But PDAs went away as stand-alone devices, because there came a point where they held zero advantage over a smartphone. With stand-alone blogs, that may be true for the most casual users, but not for millions of otheres. There are still many advantages to a stand-alone blog: Your own brand, domain, design, etc. Creating a meaningful, independent voice on web, on which can be launched a movement, a brand, a career, or simply a good story, is best done with a stand-alone blog.

Ev.

Charlene Li

Charlene Li

I also pinged Charlene Li, who is perhaps the best social-media analyst out there, formerly at Forrester, now at Altimeter Group.

If you think about blogging as a specific content publishing tool and formatting of content, then yes, it is being usurped by businesses and traditional media companies. In fact, traditional online content management systems and collaboration suites like Sharepoint are integrating blogging into their platforms.

But if you think of blogging as a “mindset”, then it’s not only healthy, but growing by leaps and bounds. In this way, I distinguish between a corporate blog that does nothing more than publish their press releases (but has not comments) and a blog written from a personal perspective but clearly associated and benefiting a company. Likewise, there are Twitter feeds from companies that are just RSS feeds, while @comcastcares is a genuine person at Comcast who is establishing a relationship with other Twitterers.

In the end, blogging grew because people used it as a way to connect with people and develop relationships. If it *evolves* into new formats, then it’s staying healthy, rather than stagnating.

Chris Alden

And I pinged Chris Alden, the CEO of Six Apart (WordPress’s biggest rival). Excerpts from his reply:

While the hypothesis that blogging is past its prime may be provocative,
it’s not supported by the facts. Our products continue to grow across
the board — we’ve seen more demand for blogging than ever before — and
I believe our competitors are growing too.
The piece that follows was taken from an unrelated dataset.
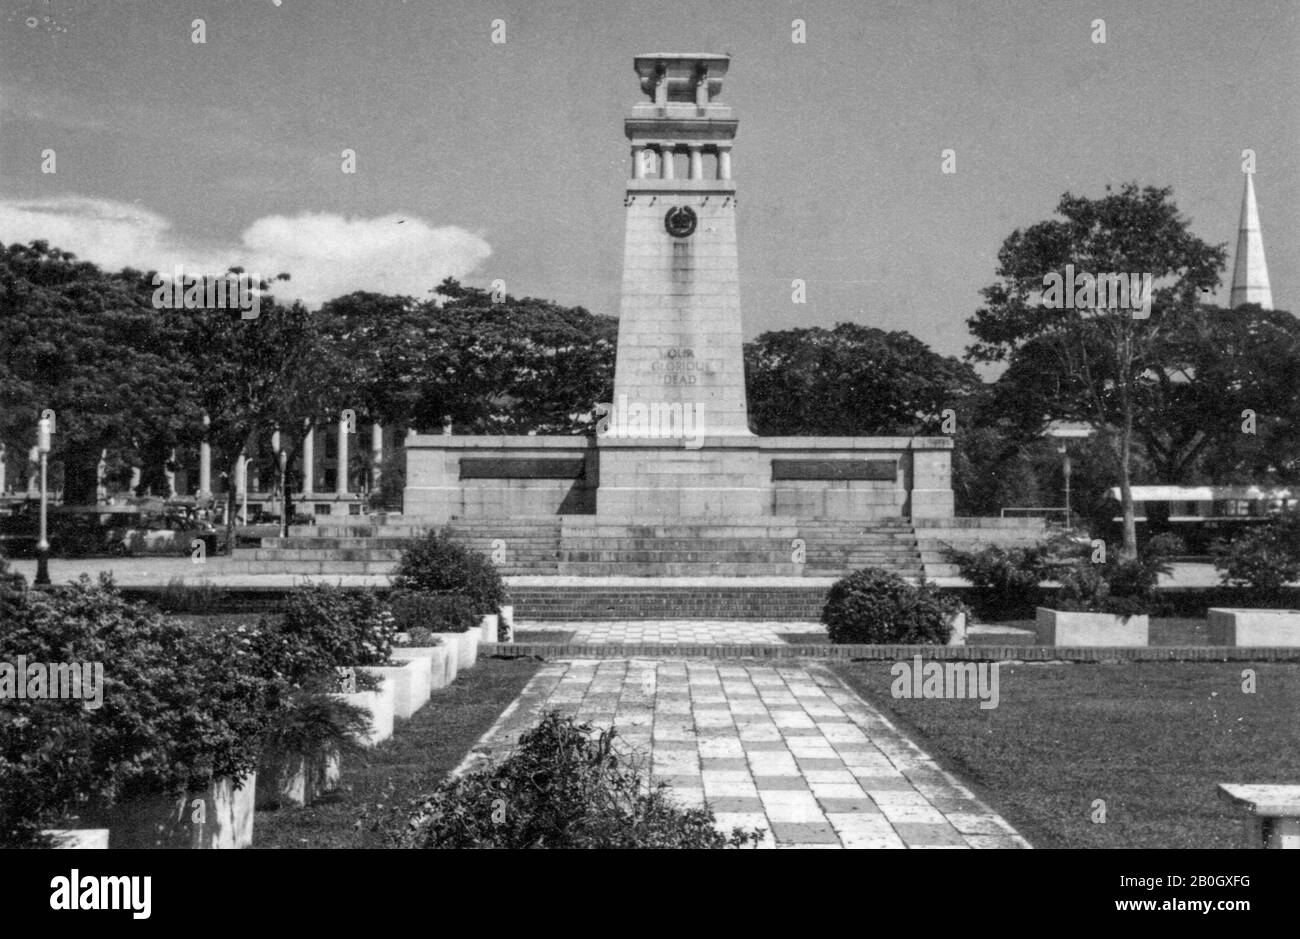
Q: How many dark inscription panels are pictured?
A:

It may be that blog “hype” has passed its prime, as blogging has
followed the typical hype cycle and is now in the enlightenment phase
according to Gartner, but that is usually when the real growth actually
happens.

We are seeing an explosion of ways in which people and corporations are
using blogs, both for internal and external purposes, and individual
blogging, alive and well, is also evolving. Publishers, businesses, and
individuals now look to blog software and service to run much more of
their web site, in some cases using MT for their entire web CMS
platform, and integrate blogging and social media in a more profound
way.

It is of course true that newer services like Twitter have captured the
time and attention of many bloggers, and some have slowed their
traditional blogging in favor of communicating with friends through
tweets, not blog posts. But we view these as complimentary, not
competing, trends. More often than not, Twitter works in conjunction
with blogs, and many bloggers use Twitter as a new form of RSS — a way
to alert friends that there is a new blogs post. Very often Tweets refer
to blog posts, and vice versa.

We believe that blogging will have as disruptive an impact on the
mainstream social networks as it had on mainstream media. When it comes
to media, blogs were once seen as an adversary, but are now indelibly
part of the media landscape. The same type of adversarial thinking seems
to be in vogue where folks are assuming that we are seeing replacement
technologies battling it out. It sort of reminds us of the bricks/click
debates of the late 1990s. Of course we learned then that the answer
wasn’t either one or the other, but both.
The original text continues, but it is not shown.